L’enjeu se pose traditionnellement dans les pays en voie de développement. Et peut-être trouvera-t-il un nouvel écho dans des pays plus avancés. Le secteur regroupe par essence des industries de services (près de 30 000 dans le Grand Paris dans l’hébergement, les loisirs, la restauration et les transports). Il se place donc en première ligne des impacts de la technologie sur l’emploi et le fonctionnement de l'entreprise, et en première ligne d’une déshumanisation de certains process par l’apparition des guides numériques, des transports automatiques, des robots majordome etc. Comment penser l’avenir de l’emploi touristique ? Loin des prédictions alarmistes qui prévoyaient « la fin du travail », la question sera plutôt de savoir comment le réinventer et comment l’humain y apportera sa valeur ajoutée. L’enjeu est socialement important dans la mesure où un sentiment de déclassement pourrait être renforcé par le décalage entre une augmentation des retombées économiques du tourisme pour les collectivités et les emplois localement concernés.

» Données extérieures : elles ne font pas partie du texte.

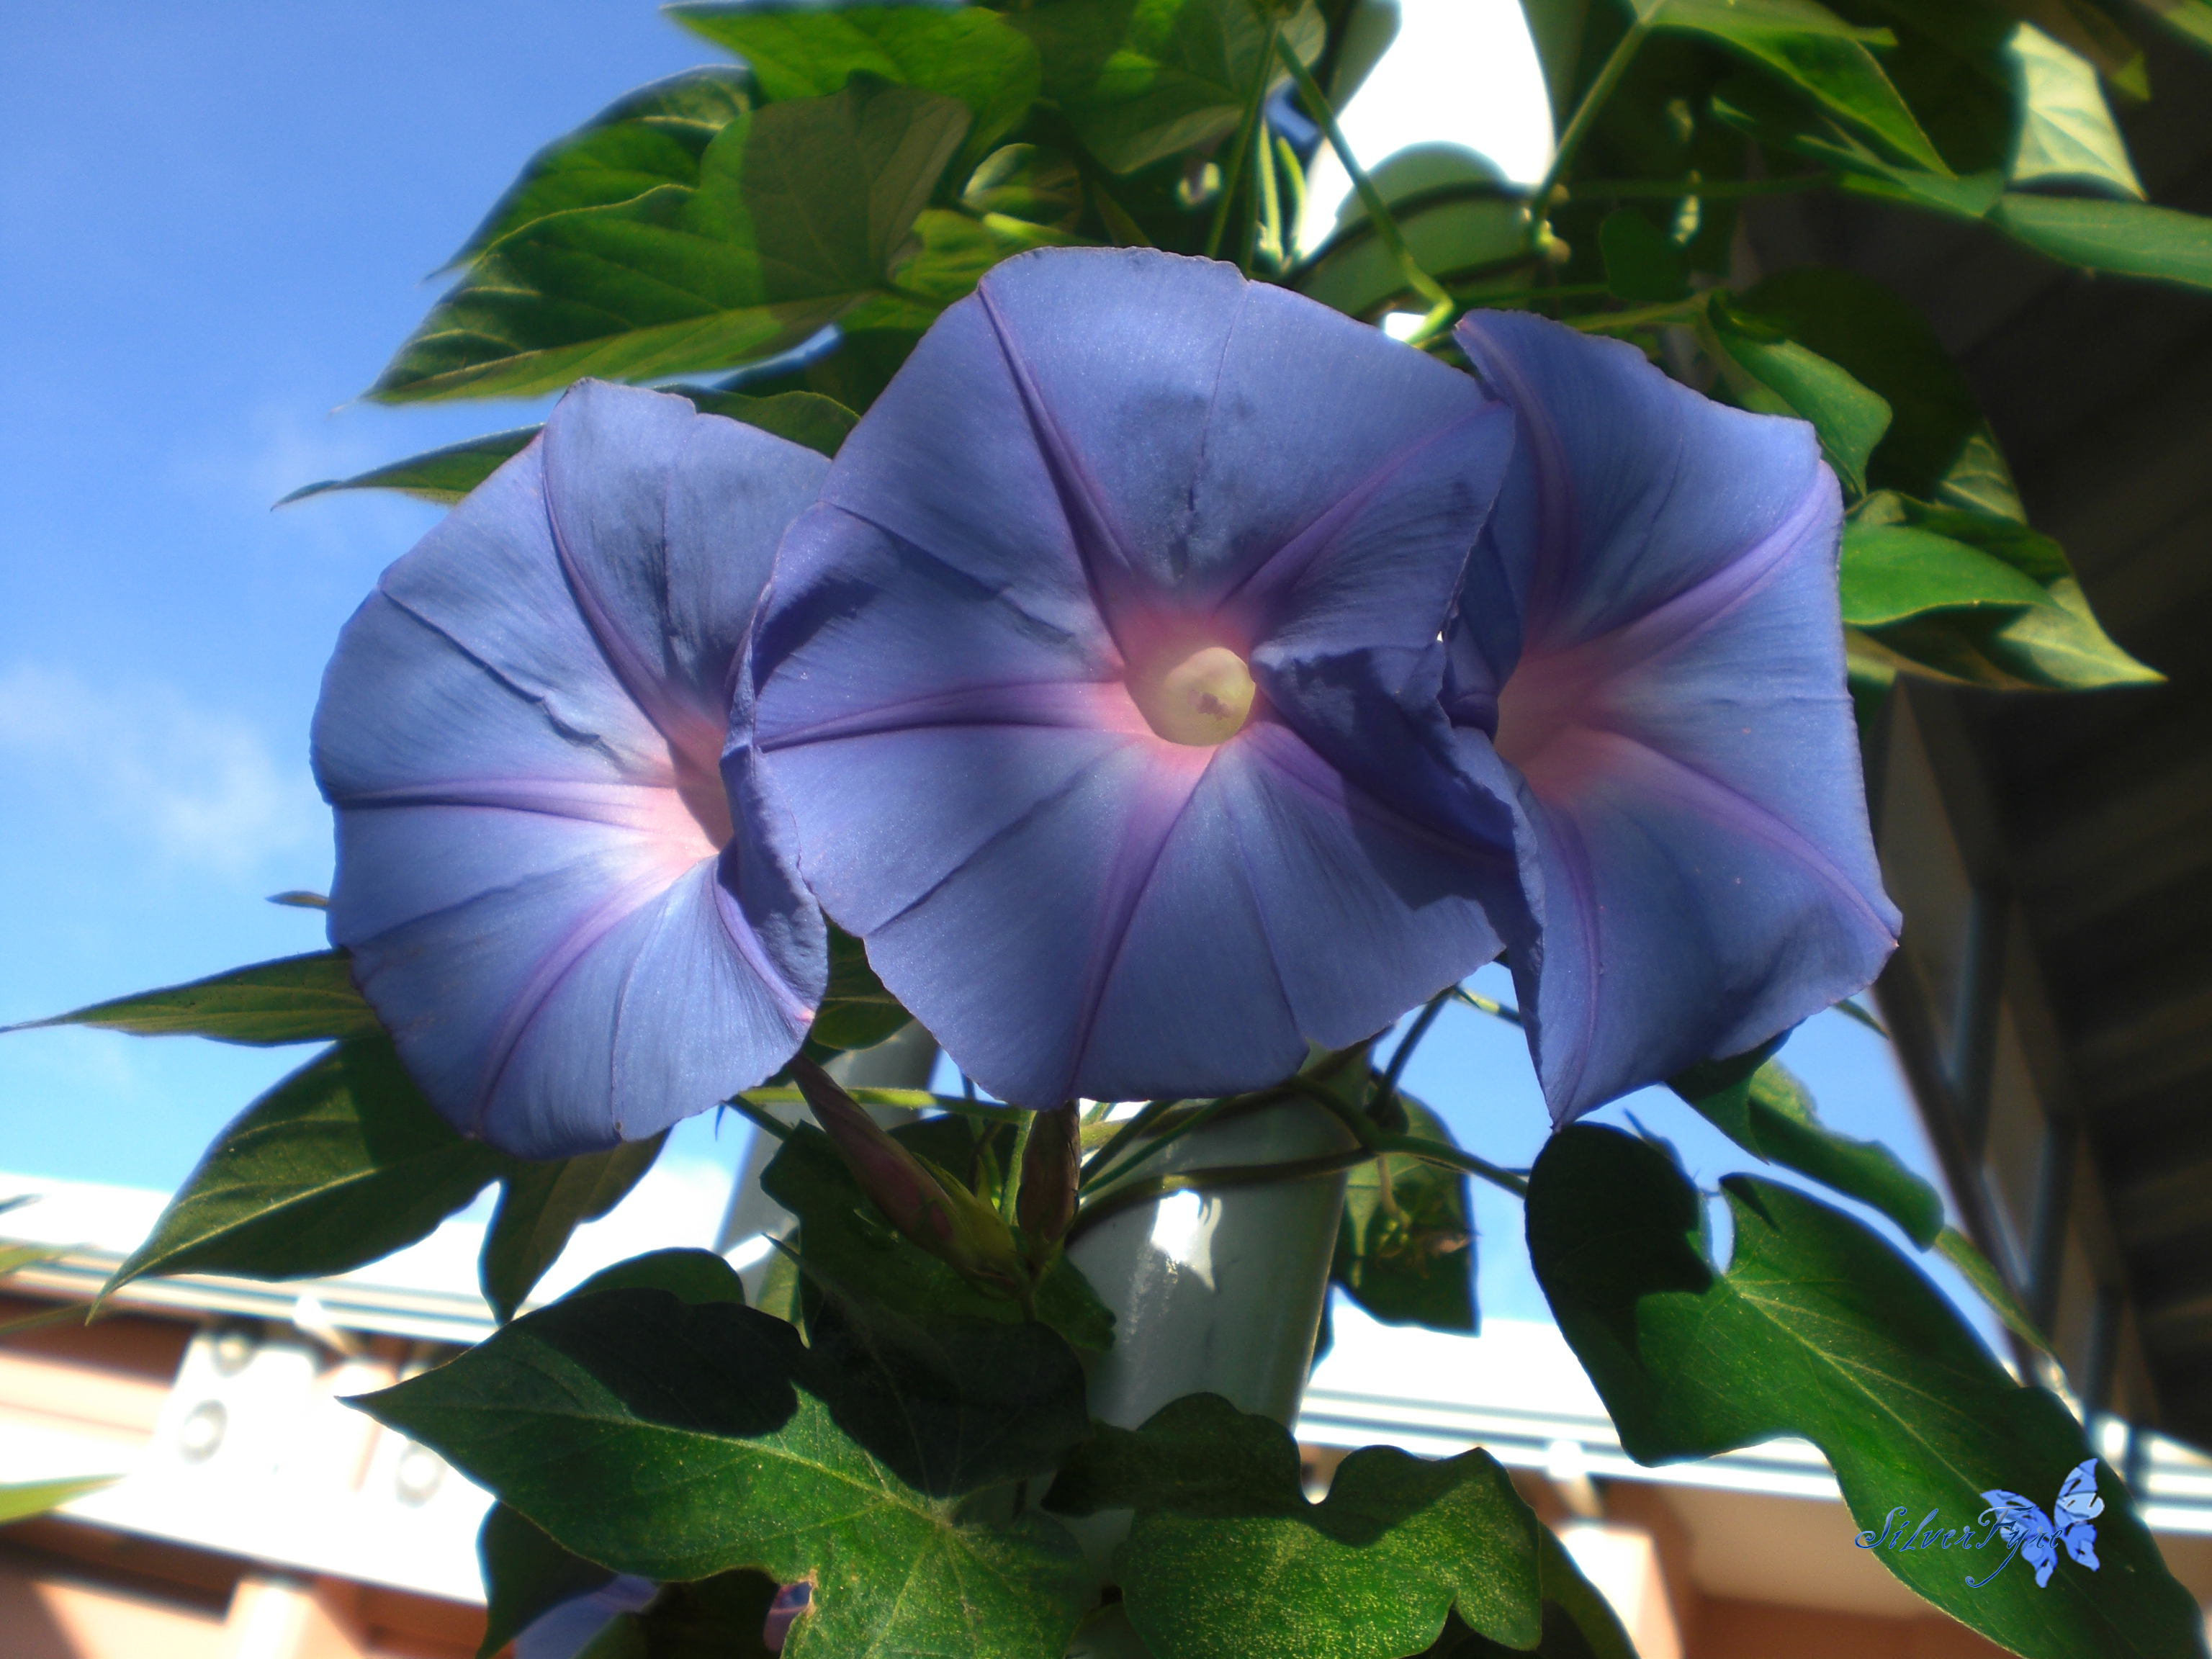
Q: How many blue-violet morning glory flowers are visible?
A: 3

Parce qu’il aborde des questions sur l’accès au logement, sur la sécurité, la propreté etc. et qu’un nombre croissant de touristes souhaite vivre leur expérience « comme des locaux », l’enjeu de la cohabitation entre touristes et habitants est important. Du côté des pouvoirs publics, de Venise à Amsterdam, un nombre croissant de DMO révise leurs actions par ce prisme, par des campagnes de sensibilisation, de limitation ou de promotion d’offres alternatives. C'est le cas aussi de Paris où des projets comme Explore Paris contribuent à repenser la promotion de la capitale vers ses quartiers périphériques. Du coté des professionnels, les frontières tendent à s’estomper, notamment dans l’hôtellerie où des concepts plus inclusifs, portés sur l’entertainment et ouverts à la clientèle locale (par des nouveaux services de garde d’enfants, de pressing etc.) s’inscrivent comme une nouvelle norme. Dans la foulée du , des établissements comme le Grand Quartier, le Mob Hotel, ou symbolisent à Paris cette tendance. Les locaux ne seraient-ils pas un nouvel horizon des stratégies de développement touristique sur les territoires ?
Si l’avenir du tourisme est régulièrement et légitimement présenté à la lumière d’innovations comportementales, de nouveaux modèles et de nouvelles technologies, les enjeux soulevés ne manqueront pas de réinterroger nos principes de vie commune autour des notions de responsabilisation, d’emploi et d’espace public.